Victor Quintana of the Campesino Democratic Front of Chihuahua at the University of Juarez argued NAFTA is a root cause of Mexican migration to the U.S., "For every container of 30 metric tons of Cargill corn exported to Mexico, we export back two immigrants."

"The disease in agriculture is low prices," said Larry Mitchell, CEO, American Corn Growers Association.  "In American we use subsidies as the prescription, but they don't cure the disease and simply eliminating them won't help farmers in the U.S. or overseas," he said.  "Instead we have to replace subsidies with something that will actually cure the disease of low prices."

Putting development principles inside the debate is a shared interest.  Not only will developing countries be more responsible for their own development but their governments will not be able to hide behind the international financial institutions, the WTO and trade agreements.  If there is no democratic accountability and avenue to express opposition, violence and insecurity will irrupt.
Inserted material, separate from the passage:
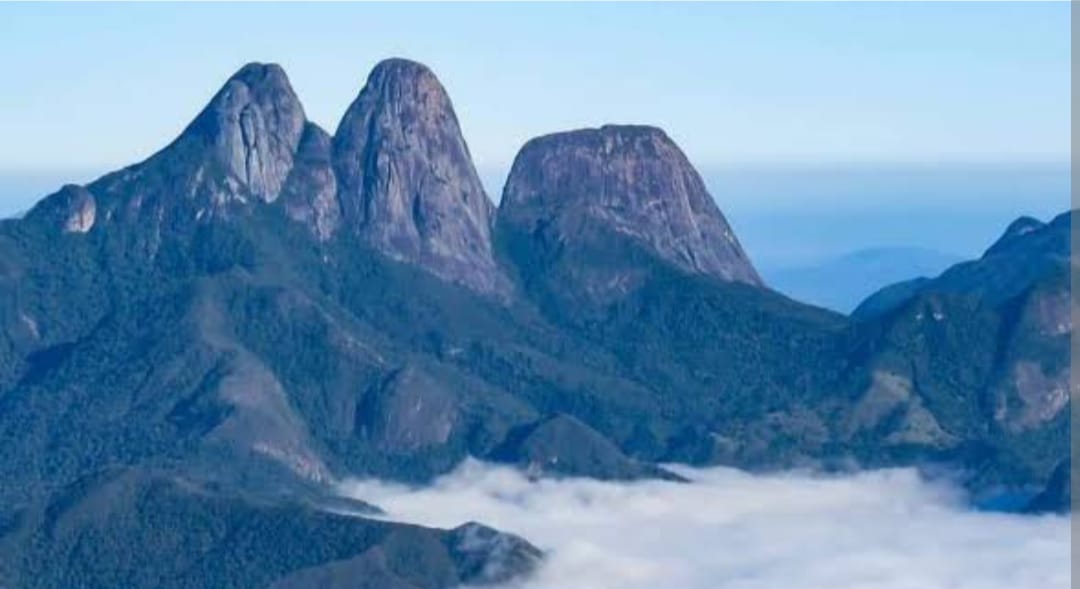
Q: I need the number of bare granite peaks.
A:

Angela Wauye, Food Rights Coordinator, ActionAid Kenya, is quite familiar with U.S. demands of Kenya in the WTO, particularly the U.S. push for access to developing country markets.  Ms. Wauye noted that, "Pushing open markets of developing countries through trade liberalization will have a devastating effect on the agricultural sector, destabilizing livelihoods, and destroying the social fabric causing people to become economic refugees in developed countries."
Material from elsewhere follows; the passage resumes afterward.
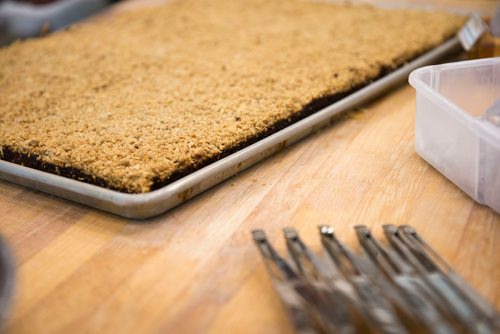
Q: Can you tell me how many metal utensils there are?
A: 6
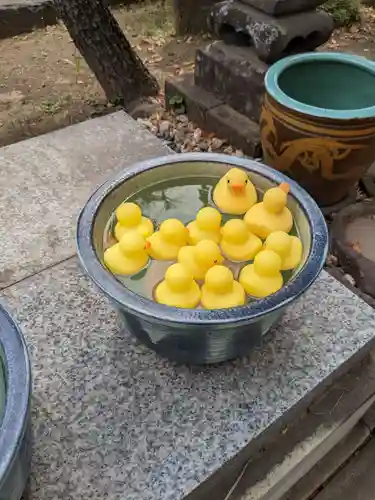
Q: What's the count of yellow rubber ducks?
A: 12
As President Bush's fast-track authority nears its expiration date in June, he is testing the waters for its reauthorization and introducing the Colombia, Peru, and Panama trade deals.  "There are about 25 Republican representatives who will join the Democrats on most if not all the trade issues," stated Representative Walter Jones (R-NC). "If we can make trade agreements that are fair and good for both [countries] I could support that," he said.

"People are rising around the world to say another world is possible and we must have it," said James E. Hug, SJ, President, Center of Concern. "It is a real sign of the spirit of God moving within us," he said.